TAP1 protein expression on cervical carcinoma tissue visualized by immunohistochemistry (http://proteinatlas.org).

High expression of TAP1 facilitates the transport of cytosolic peptides into the endoplasmic reticulum (ER) and loading of those antigenic peptides onto HLA class I (HLA-I) molecules. When cancer cells down modulate the peptide pump TAP, it gives rise to the presentation of TEIPP antigens.

Recent characterization of 16 human TEIPP antigens and their efficacy in vivo

Since immune escape often limits the success of T cell mediated therapies, we wanted to investigate the broadness of TEIPPs in humans, and identify more TEIPP antigens for therapeutic purposes against immune-escaped cancers. Therefore, we developed a unique proteome-wide hybrid forward-reverse immunological screen[1] Based on antigen processing rules learned from our mouse TEIPP models, protein topology, algorithms for HLA-I binding affinity and large databases of peptides purified from HLA-I molecules of cancers, we created a shortlist of 40 potential HLA-A2 restricted TEIPP candidates for further investigation. First, we examined the existence of a specific CD8 T cell repertoire in the blood of healthy donors by performed HLA-I tetramer pull-down assays succeeded with in vitro peptide stimulations. T cells were detected against 16 out of 40 TEIPP peptide candidates in multiple donors. Second, we observed that T cell receptors of several clones behaved as intermediate-to-high affinity against titrated concentrations of peptide. Interestingly, CD8 T cells against some TEIPP peptides could only be detected in the naïve repertoire of these healthy donors, indicating they were never recruited during an immune response in these persons and ready for exploitation.
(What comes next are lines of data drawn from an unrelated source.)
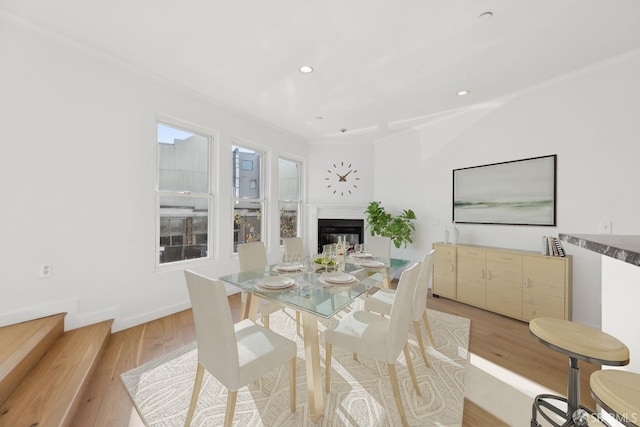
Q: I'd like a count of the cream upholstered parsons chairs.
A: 6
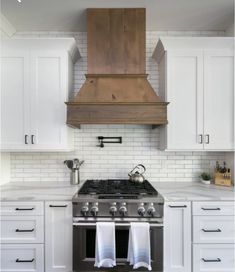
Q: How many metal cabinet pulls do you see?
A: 12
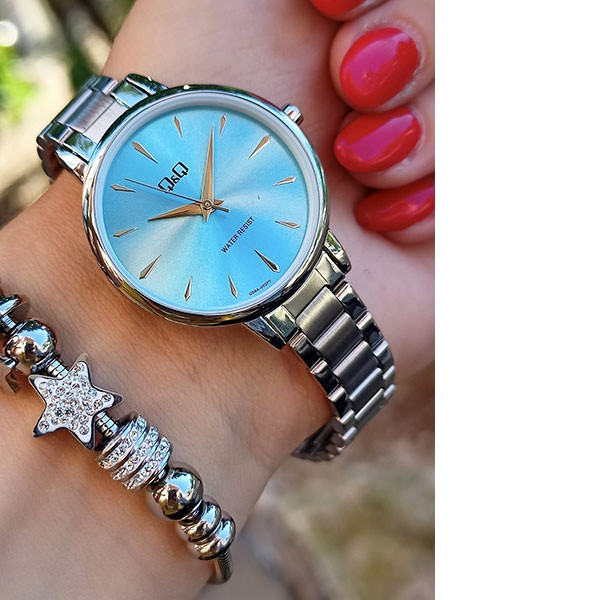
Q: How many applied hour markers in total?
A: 12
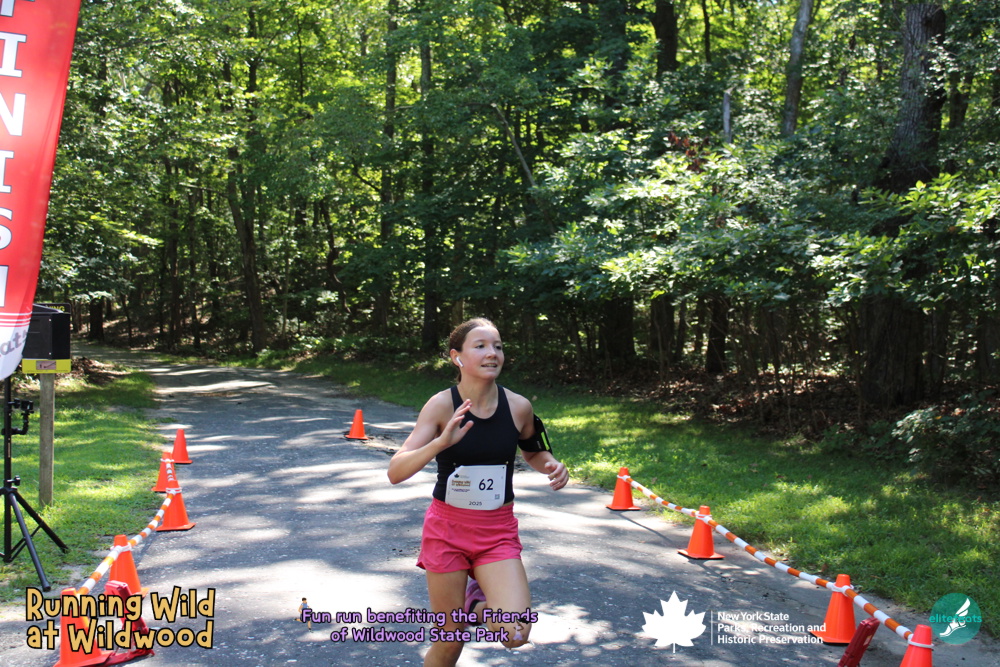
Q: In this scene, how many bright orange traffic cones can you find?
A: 10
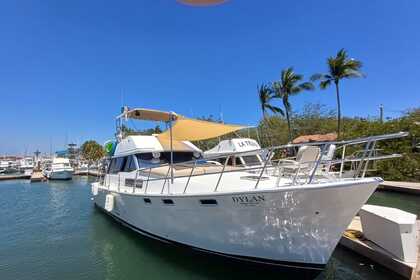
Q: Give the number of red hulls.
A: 0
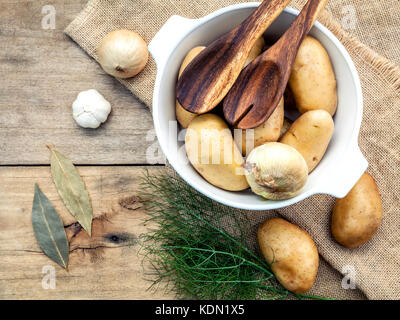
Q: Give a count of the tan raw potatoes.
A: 8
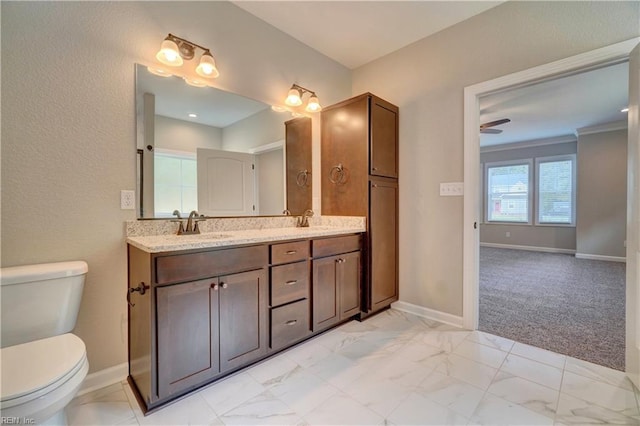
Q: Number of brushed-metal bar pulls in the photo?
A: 3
In-depth analysis of one TEIPP antigen (p14) revealed that TEIPP specific T cell clones were able to target a broad range of TAP-deficient cancer types, including lymphoma, renal cell carcinoma, melanoma, and colon carcinoma, without affecting their TAP-positive counterparts or healthy tissue. All these data involved in vitro culture systems. To assess the therapeutic efficacy of human TEIPP antigens, Durgeau et al. developed a combinatorial peptide vaccination strategy, in which the TEIPP antigen from preprocalcitonin was included. Immunodeficient NSG mice were engrafted with a TAP-deficient human lung carcinoma and treated with blood cells and the peptide vaccine. Excitingly, this approach resulted in increased T cell infiltration of the tumor and improved survival duration of the animals, indicating that TEIPP antigens are capable of targeting immune-escaped tumor variants which are otherwise resistant to conventional antitumor T cells.
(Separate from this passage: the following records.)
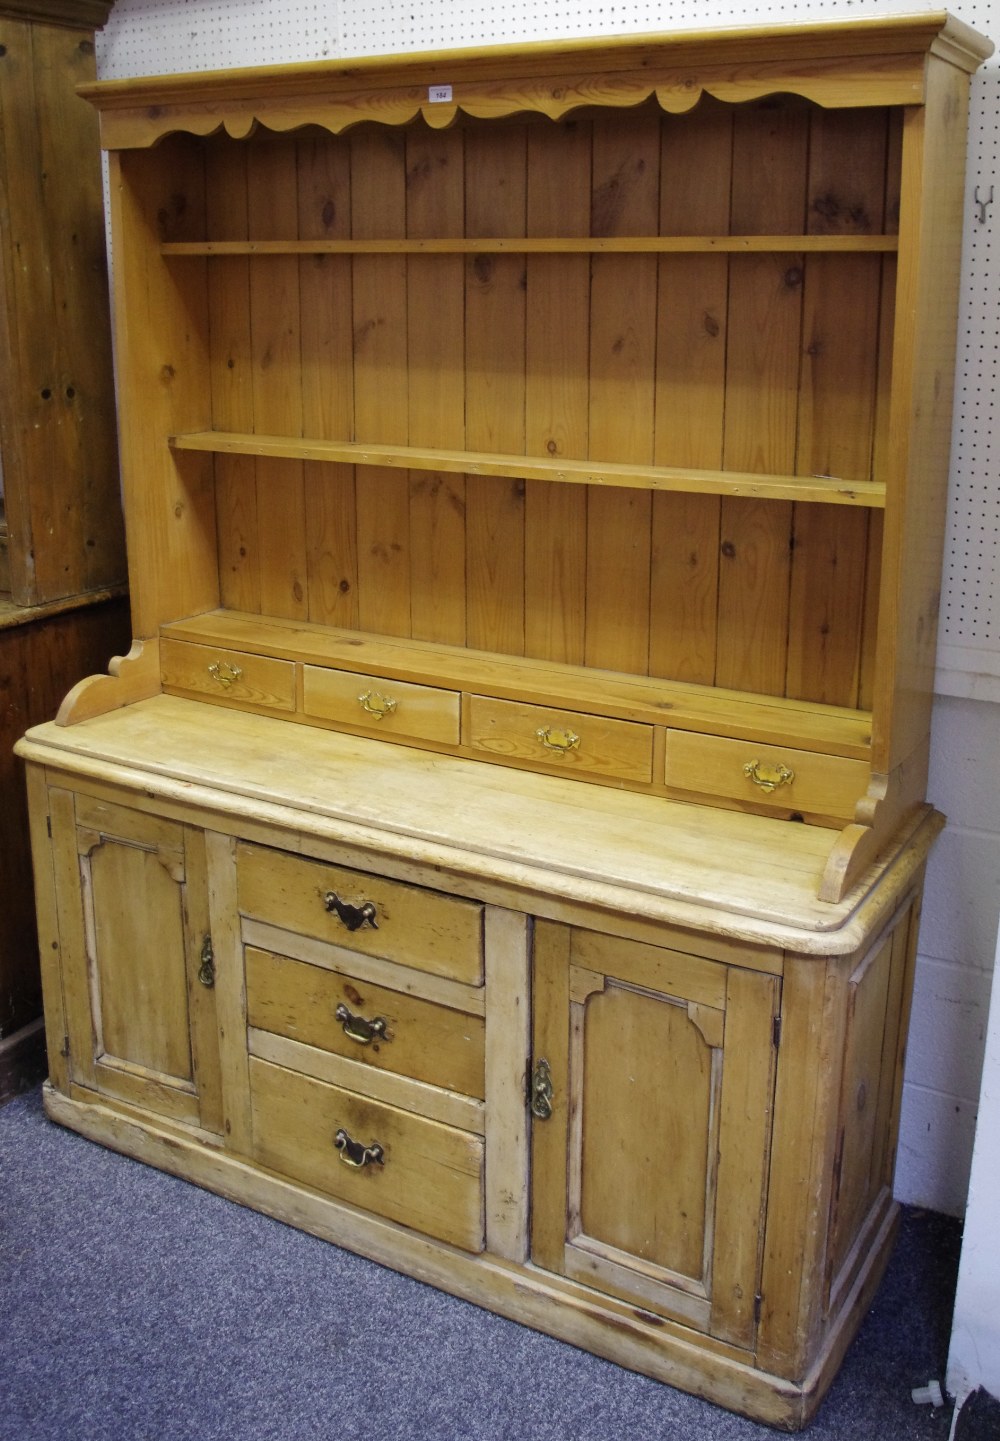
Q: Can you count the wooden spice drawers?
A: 4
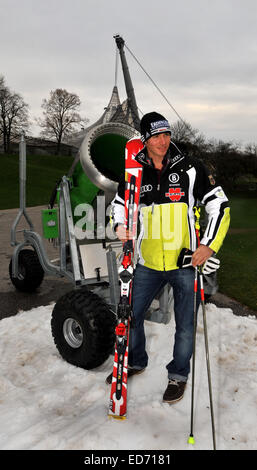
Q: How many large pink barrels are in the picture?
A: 0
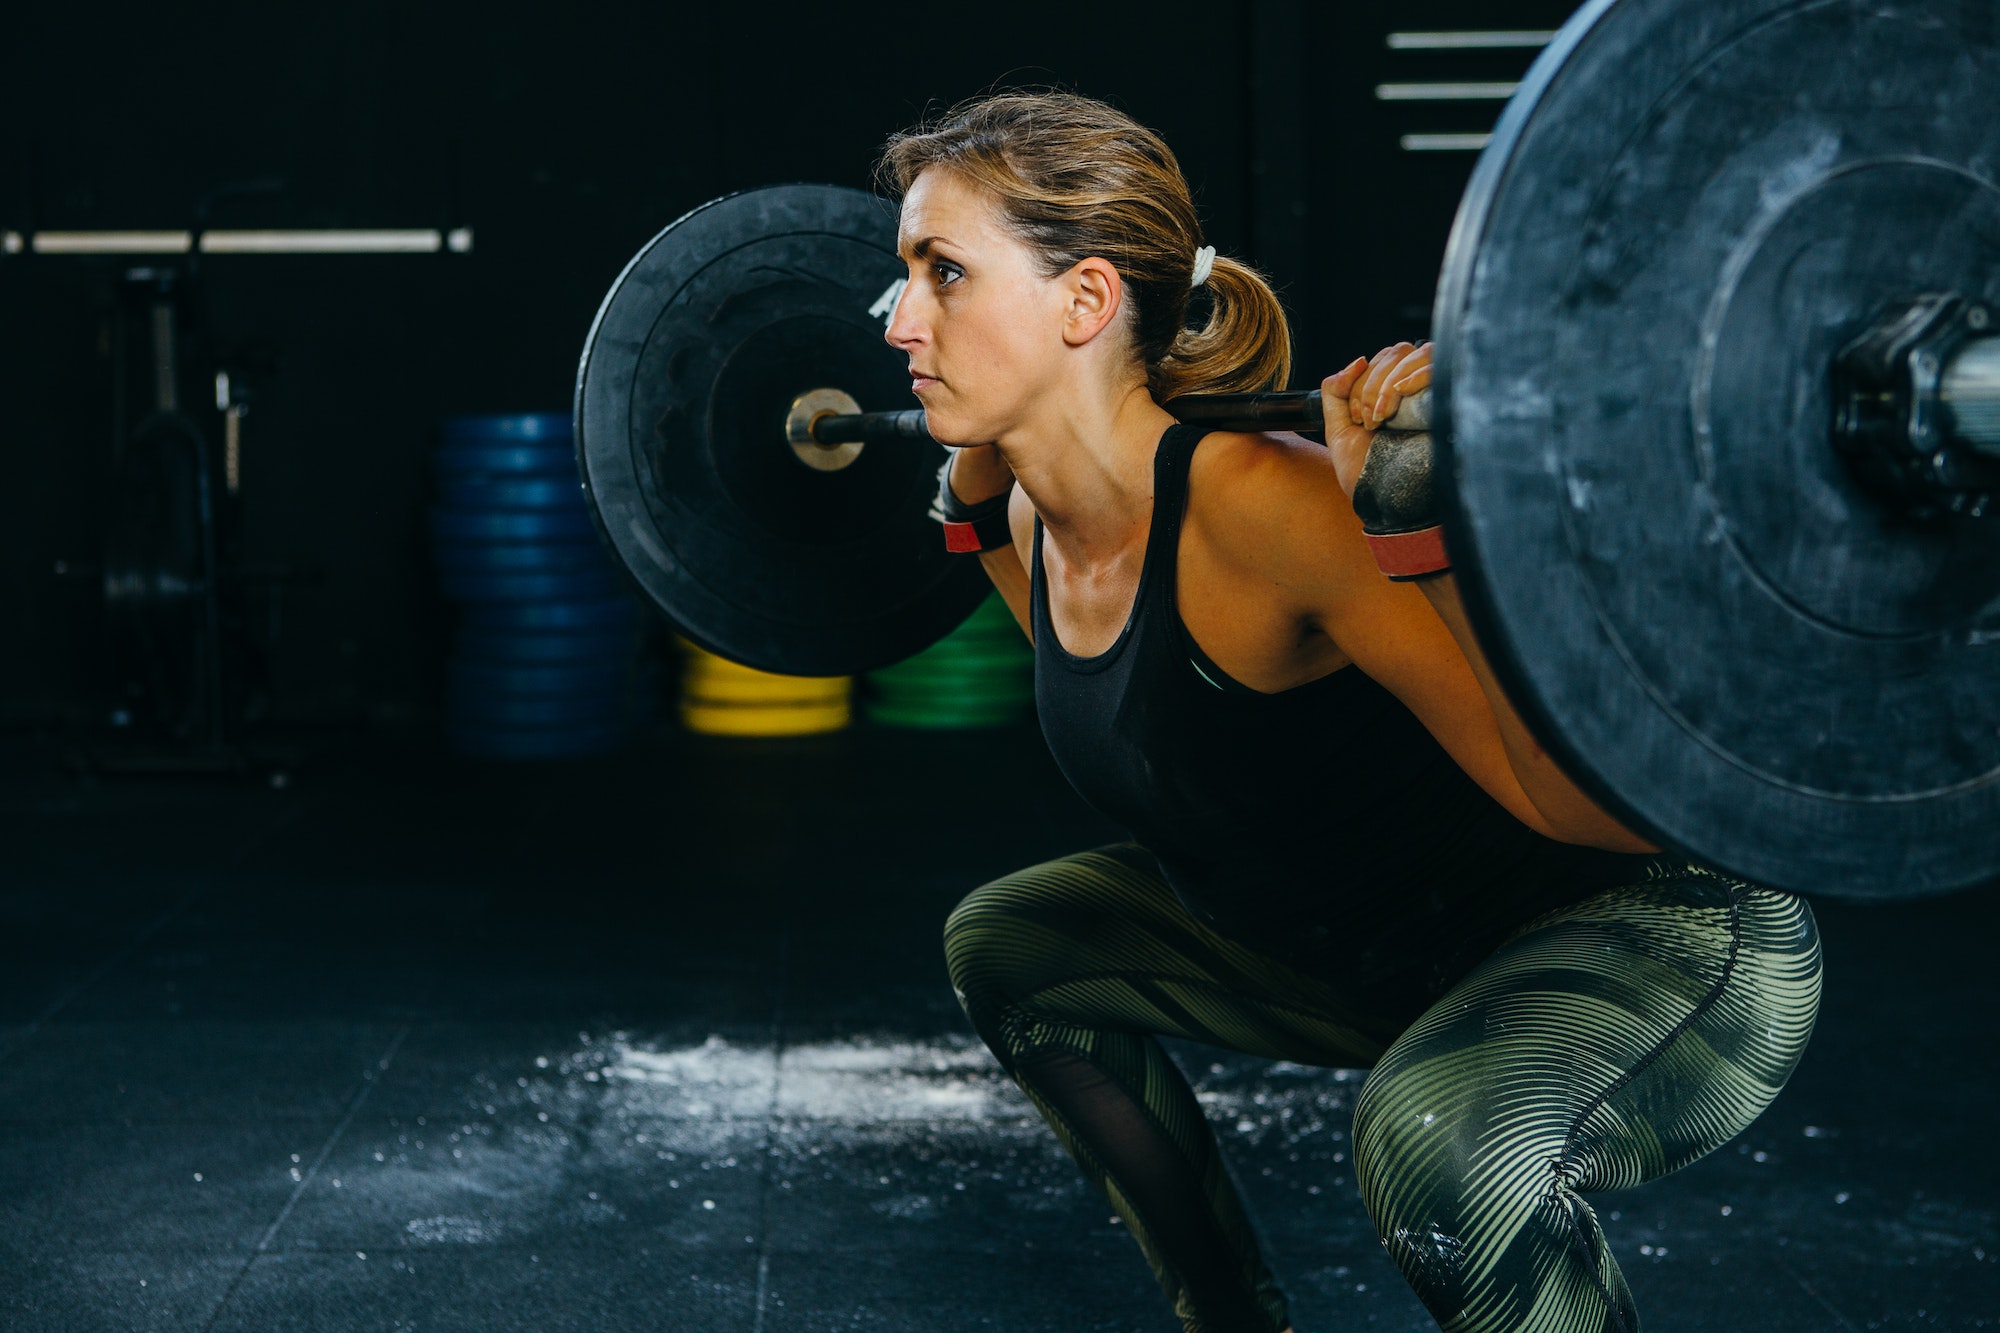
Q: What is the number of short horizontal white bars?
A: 3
Future prospects of TEIPPs

These two recent studies strongly warrant the step forward. The molecular identification of TEIPP antigens enables vaccine applications in different formats, whether it be synthetic peptides, mRNA or DNA. In addition, cloned TEIPP-specific T cell receptors are formidable tools for ‘off-the-shelf’ therapeutics. TEIPPs are non-mutated and expressed by a large diversity of cancer types, so broadly applicable. We argue that targeting of TEIPP antigens might be combined with other immunotherapy modalities that target more conventional cancer antigens in order to prevent immune escape.